# Trend Search from Collection Names

Requirements:
- Packages
 - pytrends, `pip install pytrends`
 - pandas
 - numpy
 - time (for sleep)
 - random (for sleep)
- Files
 - `data/collection_names.txt`

## 1. Import Data

In [1]:
import pandas as pd
import numpy as np
import warnings
warnings.filterwarnings('ignore')
import json

In [2]:
# Loading the dictionary
with open('data/mint_json.json', 'rb') as f:
    mint_dict = json.load(f)
mint_dict = json.loads(mint_dict)

In [3]:
# Convert back to datetimes
for key in mint_dict.keys():
    mint_dict[key] = pd.to_datetime(mint_dict[key])

In [4]:
# The oldest NFT is from 2017-06-23
# Let's make the trends gather data from 2017-01-01
oldest = sorted(mint_dict.items(), key=lambda x: x[1], reverse=False)
oldest[:3]

[('CryptoPunks', Timestamp('2017-06-23 00:00:00')),
 ('CryptoPunks NFT', Timestamp('2017-06-23 00:00:00')),
 ('CryptoKitties', Timestamp('2017-11-23 00:00:00'))]

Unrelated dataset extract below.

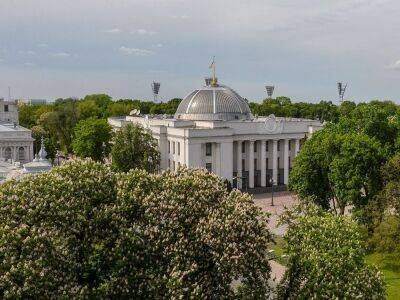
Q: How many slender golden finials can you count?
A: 1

## 2. Google Trends - Interest_Over_Time

Description:
- For each collection, grab the search frequency over time starting at the minting date.
- Returns large dataframe with every collection name, ranging from X time before minting date

In [5]:
# Imports
import time
from time import sleep
from random import randint

### Interest_Over_Time

In [6]:
# !pip install pytrends
import pytrends
from pytrends.request import TrendReq
from datetime import datetime, timedelta

In [7]:
# Commenting this out because relative dates are causing too much headache
# We should just stick to absolute dates

# def create_relative_dates(date_series, minting_date):
#     col_names = []
#     num_weeks = 0
#     for i in range(len(date_series)):
#         if (date_series[i] < minting_date):
#             num_weeks += 2
#             col_names.append("{}_before".format(52-i))
#         elif (date_series[i-1] < minting_date) and (date_series[i+1] > minting_date):
#             num_weeks = 0
#             col_names.append("minting_week")
#         else:
#             num_weeks += 1
#             col_names.append("{}_after".format(num_weeks))
#     return(col_names)

In [8]:
collection_info = list(mint_dict.items())
# Build the initial dataframe
init_search = collection_info[0]
# minting_date = init_search[1]
# six_months_pre = (init_search[1] - timedelta(weeks=26)).date().strftime('%Y-%m-%d')
# seventy_days_post = (init_search[1] + timedelta(days=70)).date().strftime('%Y-%m-%d')

# Trends work
pytrend = TrendReq()
pytrend.build_payload(kw_list=[init_search[0]], timeframe=('2017-01-01 2022-03-27'))
iot = pytrend.interest_over_time()
iot = iot.reset_index()
iot = iot.drop(columns=['isPartial'])

ResponseError: The request failed: Google returned a response with code 429.

In [None]:
start_time = time.time()

for search in collection_info:
    minting_date = search[1]
#     six_months_pre = (search[1] - timedelta(weeks=26)).date().strftime('%Y-%m-%d')

    # Trends work
    try:
        pytrend = TrendReq()
        pytrend.build_payload(kw_list=[search[0]], timeframe=('2017-01-01 2022-03-27'))
        temp_iot = pytrend.interest_over_time()
        temp_iot = temp_iot.reset_index()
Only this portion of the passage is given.